The protein contains an N-terminal transactivation domain, a central DNA-binding core, and a C-terminal oligomerization domain; these domains were characterized using structural biology platforms at European Synchrotron Radiation Facility, Brookhaven National Laboratory, and investigators from Stanford University and University of California, Berkeley. High-resolution structures solved by groups affiliated with Max Planck Institute and Cold Spring Harbor Laboratory used X-ray crystallography and NMR to define the DNA-binding surface and zinc coordination sites, informing biochemical studies by laboratories at University of Cambridge and Yale University. The tetrameric assembly essential for sequence-specific binding was studied alongside interactions with cofactors characterized in work from Princeton University and Imperial College London.

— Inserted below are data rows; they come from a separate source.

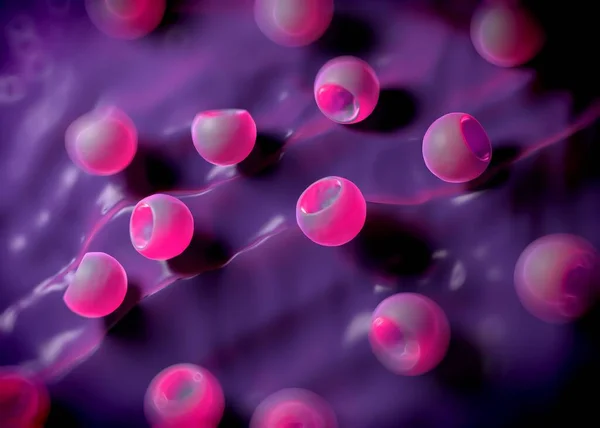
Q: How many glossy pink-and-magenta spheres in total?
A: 15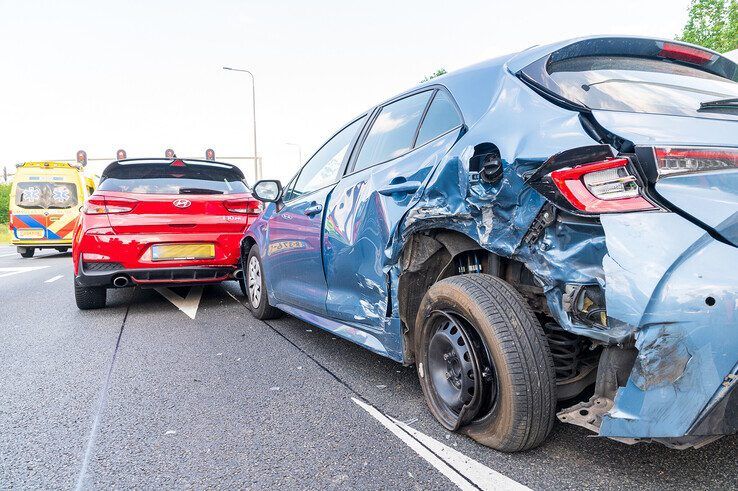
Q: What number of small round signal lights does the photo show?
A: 4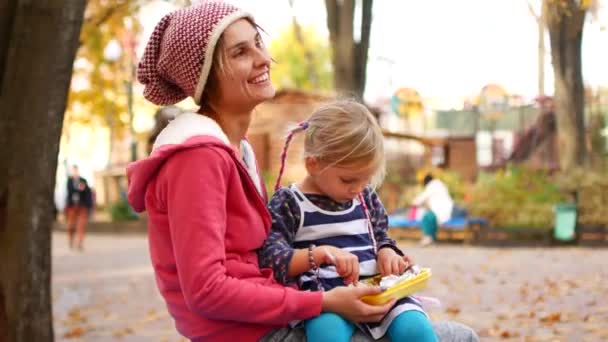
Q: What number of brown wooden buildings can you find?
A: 2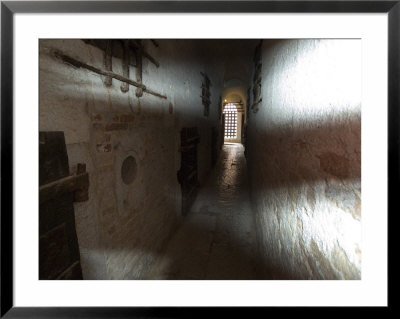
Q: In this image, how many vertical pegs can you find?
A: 3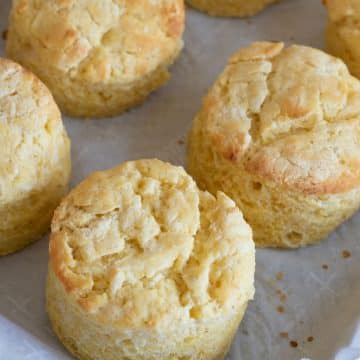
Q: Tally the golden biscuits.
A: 6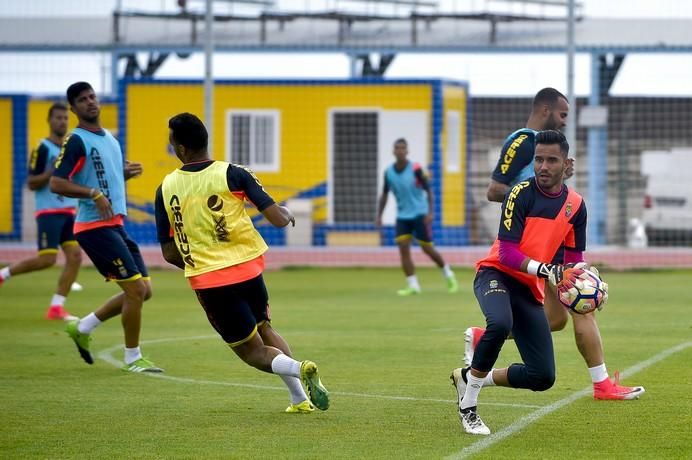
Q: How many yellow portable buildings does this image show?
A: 2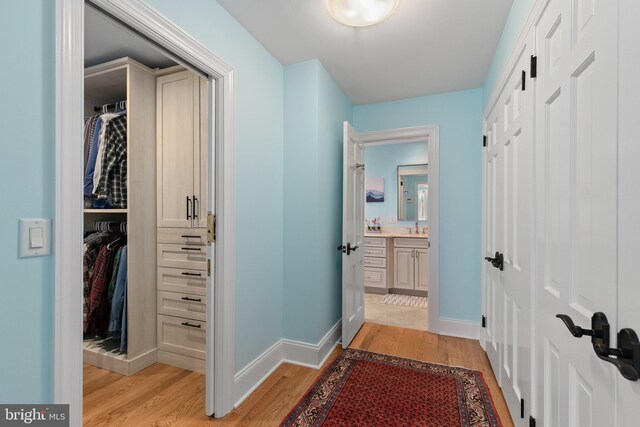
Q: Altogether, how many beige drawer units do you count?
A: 2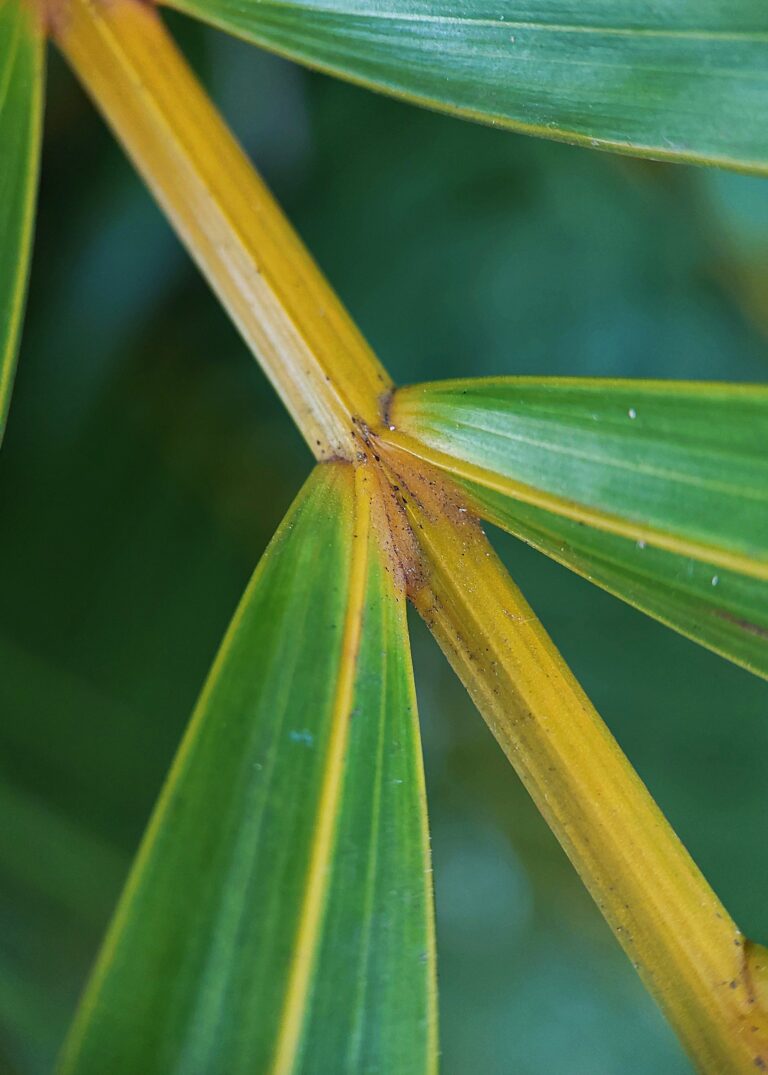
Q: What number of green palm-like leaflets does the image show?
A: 4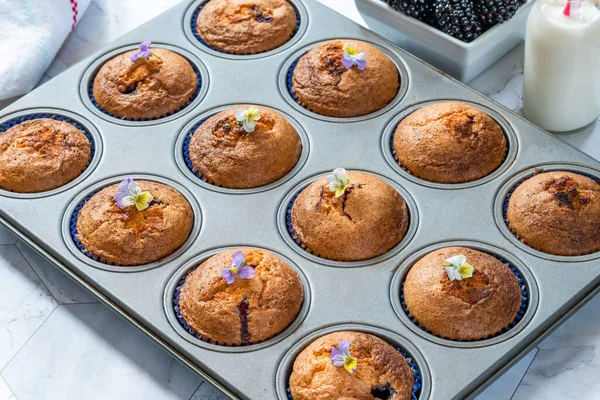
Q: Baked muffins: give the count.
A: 12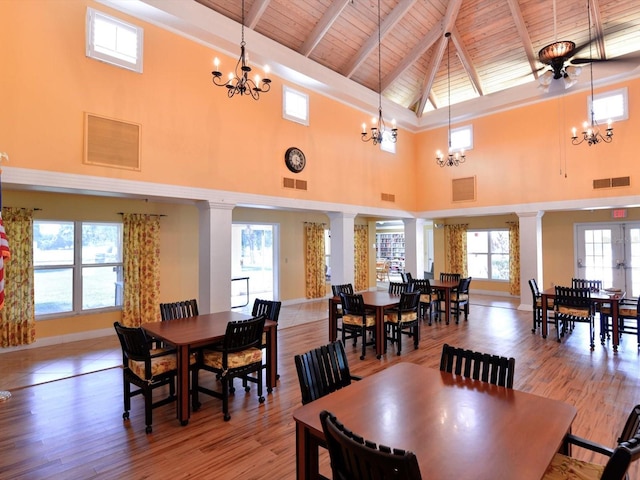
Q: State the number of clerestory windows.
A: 5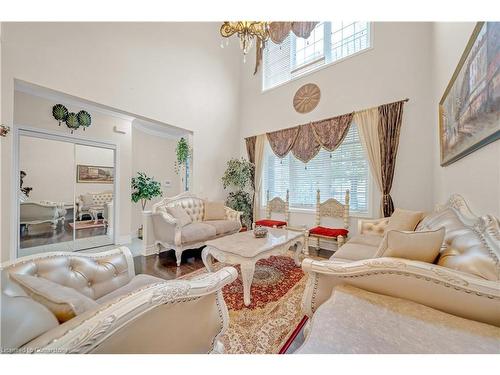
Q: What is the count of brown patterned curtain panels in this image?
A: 2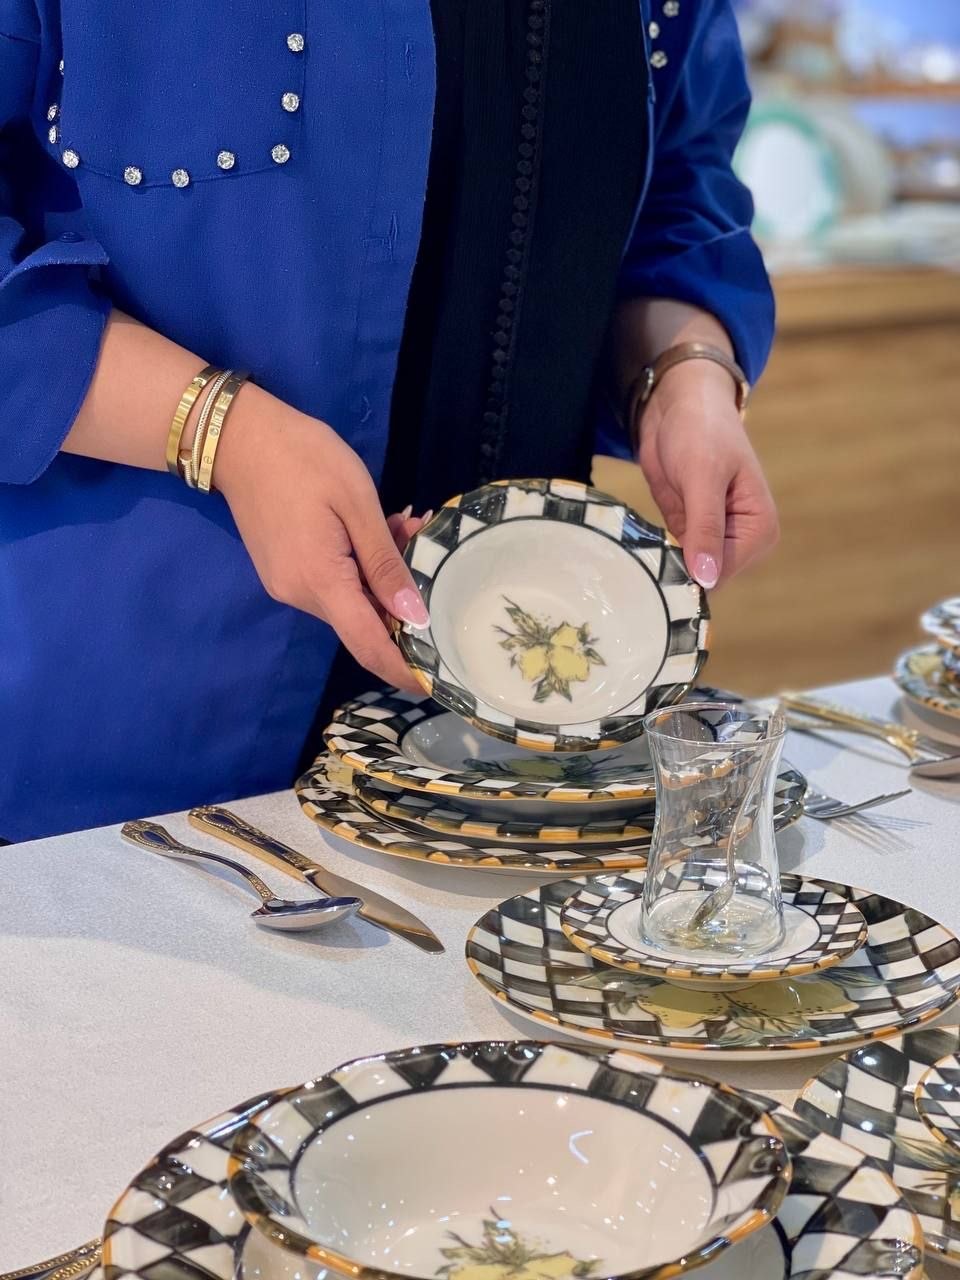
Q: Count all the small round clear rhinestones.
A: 13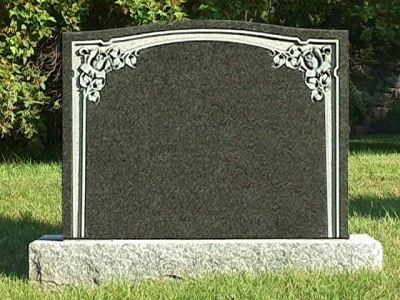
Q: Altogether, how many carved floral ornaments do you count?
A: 2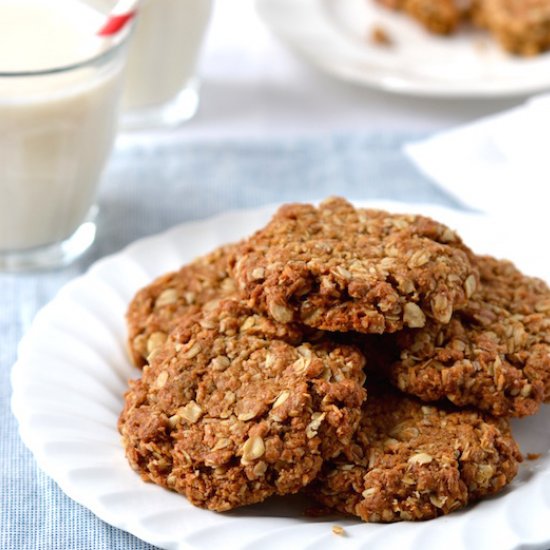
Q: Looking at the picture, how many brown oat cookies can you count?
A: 7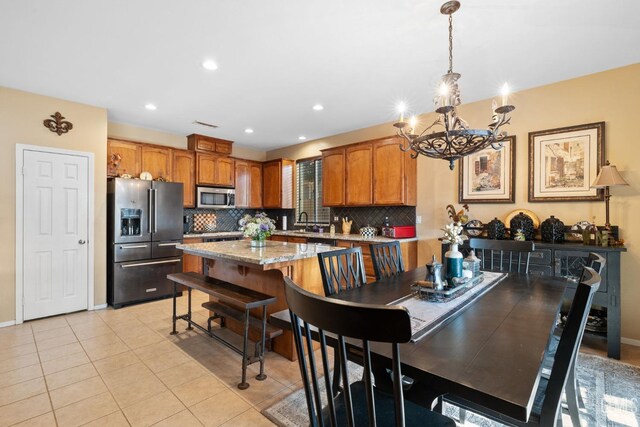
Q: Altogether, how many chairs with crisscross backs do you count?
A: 2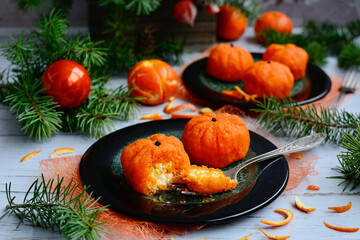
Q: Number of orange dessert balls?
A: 5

Cellular Functions and Pathways

p53 regulates cell-cycle checkpoints through transcriptional activation of targets including CDKN1A (p21) and influences apoptosis via BAX and PUMA, findings supported by research from University of Chicago, Cornell University, and University of Pennsylvania. It integrates signals from kinases such as ATM, ATR, CHK1, and CHK2 elucidated in consortia involving European Research Council-funded groups and centers like Institut Curie. In stress responses connected to hypoxia and metabolic reprogramming, p53 cooperates with regulators studied at Massachusetts Institute of Technology and University of Oxford, linking to autophagy pathways explored by teams at Weizmann Institute of Science and Karolinska Institutet.

Role in Cancer and Tumor Suppression

Loss-of-function mutations in TP53 are among the most frequent alterations in human malignancies, documented across datasets from SEER program, International Agency for Research on Cancer, and The Cancer Genome Atlas. Classic tumor models developed at Cold Spring Harbor Laboratory and Sloan Kettering demonstrated that p53 inactivation cooperates with oncogenes such as RAS and MYC, paralleling findings in animal models from The Jackson Laboratory and European Molecular Biology Laboratory. Viral oncogenesis studies showed that Human papillomavirus and SV40 large T antigen can abrogate p53 function, a mechanism explored in collaborations involving Rockefeller University and UCSF.

Regulation and Post-translational Modifications

p53 activity is tightly controlled by ubiquitination via MDM2 and MDM4, pathways dissected in seminal work at Dana-Farber Cancer Institute and Cold Spring Harbor Laboratory. Phosphorylation by ATM/ATR, acetylation by p300/CBP, methylation by SET7/9, and SUMOylation were characterized in studies from Max Planck Institute for Molecular Genetics and Kyoto University. Crosstalk with E3 ligases, deubiquitinases, and chaperones was elucidated through collaborative networks including European Molecular Biology Laboratory, Broad Institute, and pharmaceutical research groups at Pfizer.

Clinical Significance and Therapeutic Targeting

TP53 status informs prognosis and treatment response in trials conducted by cooperative groups like European Organisation for Research and Treatment of Cancer and SWOG. Therapeutic strategies include restoration of wild-type function using small molecules (developed by companies such as AstraZeneca and Novartis), inhibition of MDM2–p53 interaction exemplified by agents from Amgen and Hoffmann-La Roche, gene therapy approaches trialed at Mayo Clinic and University College London, and immunotherapeutic modalities investigated in partnerships with National Cancer Institute and biotech firms like Moderna. Biomarker-driven trials cataloged by ClinicalTrials.gov and precision oncology initiatives from Flatiron Health leverage TP53 sequencing platforms developed by Illumina and Thermo Fisher Scientific.